Technical wikis could change the character of technical work. By giving a venue for technical workers to describe their work, they would be welcomed into and broaden the base of credit currently reserved only for paper authors. Even without active contribution, they would be a way of describing the unseen iceberg of labor that science rests on. Institutional affiliations are currently just badges of prestige, but they could also represent the dependence of scientific output on the workers of that institution. If I do animal research at a university, and someone has linked to the people responsible for maintaining the animal facility, then they should be linked to all of my work. Making technical knowledge broadly available might also be a means of inverting the patronizing approach to “crowdsourcing” “citizen science” by putting it directly in the hands of nonscientists, rather than at the whim of some gamified platform (see [313]).
These technologies point to a few overlapping and not altogether binary axes of communication systems. Durable vs Ephemeral - journals seek to represent information as permanent, archival-grade material, but scientific communication also necessarily exists as contextual, temporally specific snapshots. Structured vs Chronological - scientific communication both needs to present itself as a structured basis of information with formal semantic linking, but also needs the chronological structure that ties ideas to their context. This axis is a gradient from formally structured references, through intermediate systems like forums with hierarchical topic structure that embeds a feed, to the purely chronological feed-based social media systems. Messaging vs Publishing - Communication can be person-to-person, person-to-group with defined senders and recipients, or person-to-all statement to an undefined public. This ranges from private DMs through domain-specific tool indexes like OpenBehavior through the uniform indexing of Wikipedia. Public vs. Private - Who gets to read, who gets to contribute? Communication can be composed of entirely private notes to self, through communication in a lab, collaboration group, discipline, and landing in the entirely public realm of global communication.

moritz_negwer,
@moritz_negwer@mstdn.science avatar

@jonny

To paraphrase your labor argument, the current system incentivizes a privatization of the gains (publications = reputation economy credits) and a socialization of the losses (undocumentable environmental factors and proprietary hacks = documentation debt). Let this rot for too long, and you get a sub-prime evidence (=reproducibility) crisis.

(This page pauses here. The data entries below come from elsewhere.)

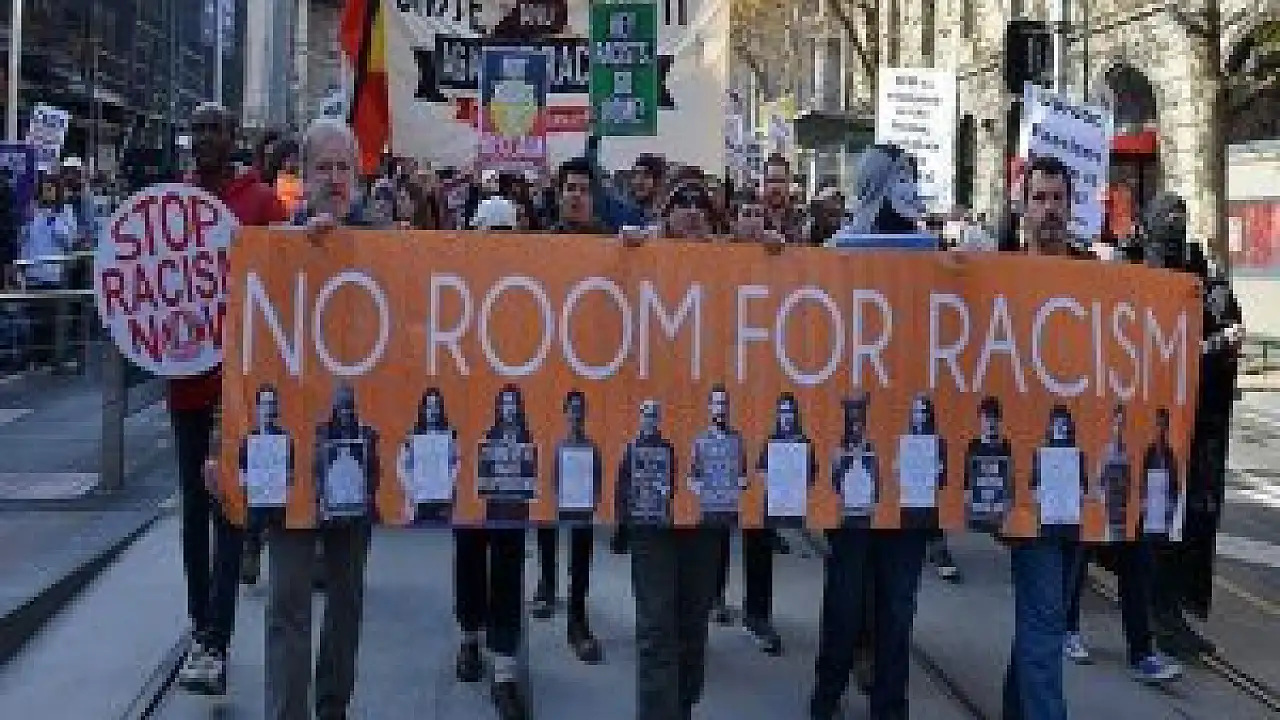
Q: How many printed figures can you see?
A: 14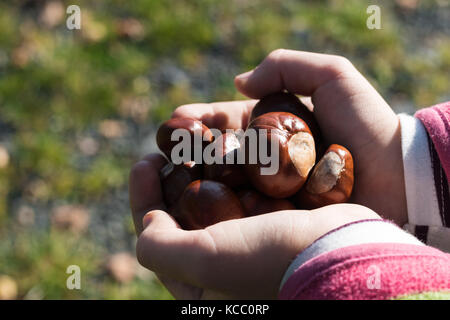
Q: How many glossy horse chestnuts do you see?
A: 8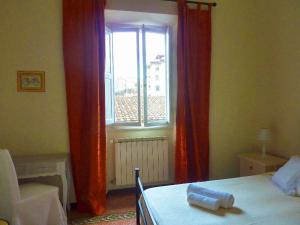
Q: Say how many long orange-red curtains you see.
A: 2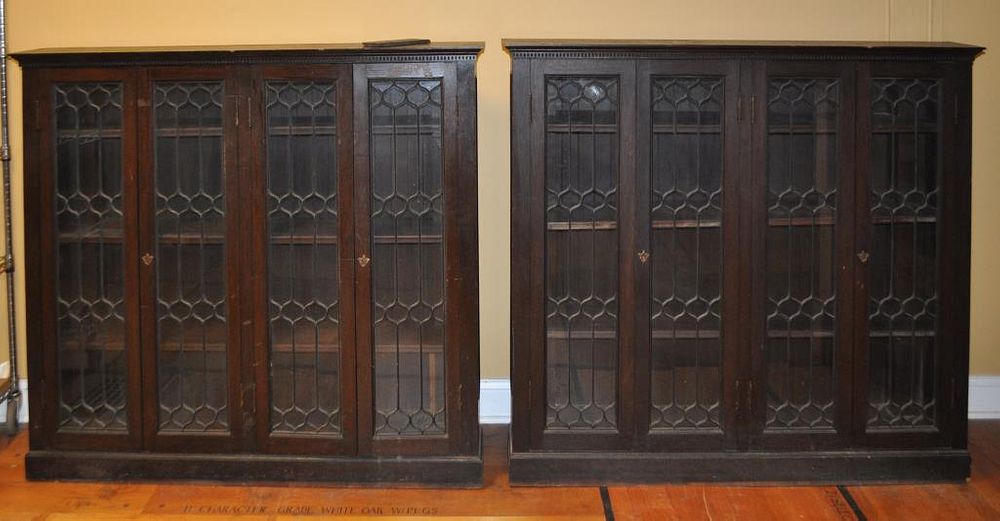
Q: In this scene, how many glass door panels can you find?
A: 8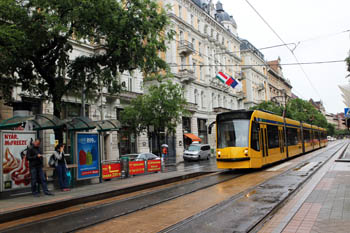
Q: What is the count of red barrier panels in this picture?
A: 3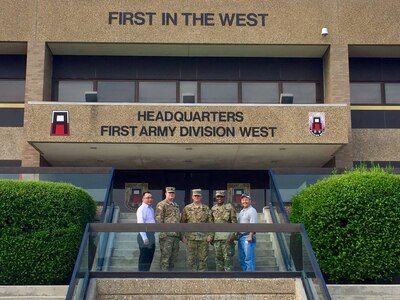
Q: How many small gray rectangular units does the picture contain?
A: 3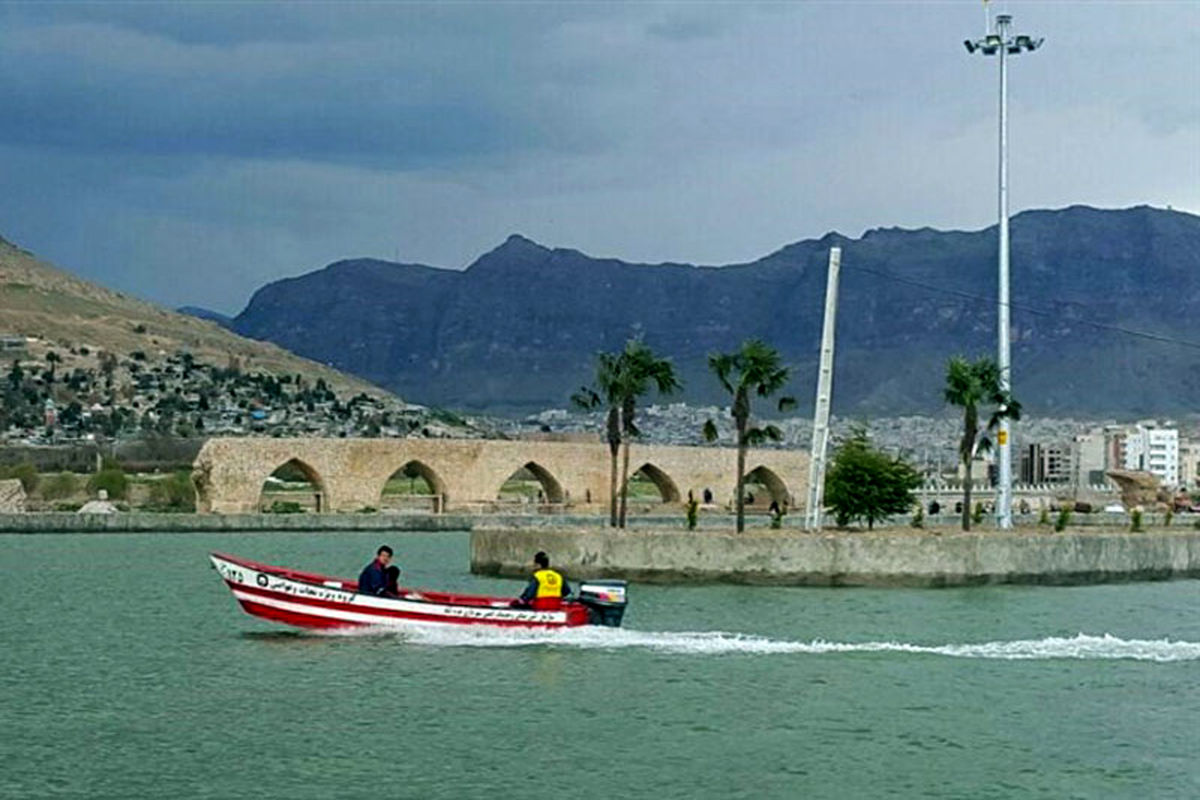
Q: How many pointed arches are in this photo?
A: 5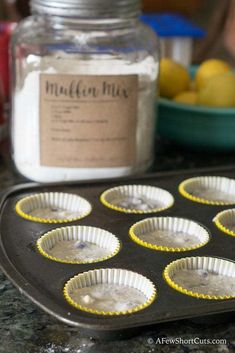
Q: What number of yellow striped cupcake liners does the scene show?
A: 8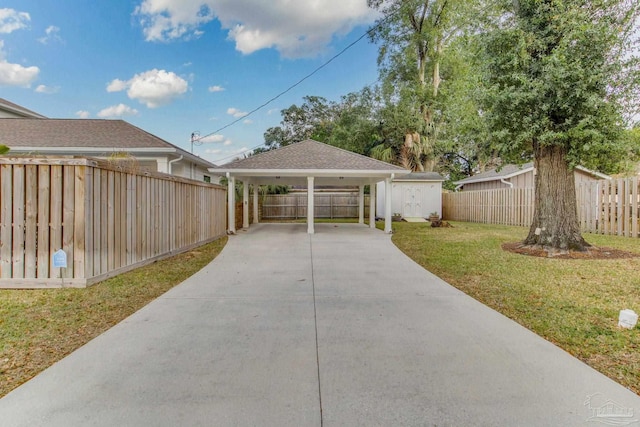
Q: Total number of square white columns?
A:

In that sense, kudos to you for paying down some of the field's debt!

jonny,
@jonny@neuromatch.social avatar

True story: when I first started grad school, water rewards were delivered by gravity fed tubes with a 100cc syringe body taped to the wall as the reservoir. none of the mice were learning the task and all had response biases. Then one day the tape lost adhesion and the syringe fell down. We taped it back up, and then all the mice in that box started learning. It turns out we had taped it about 8 inches lower than it was before, and the tiny reduction of reward delivered from the reduction of gravity was enough to motivate the mice to pay attention.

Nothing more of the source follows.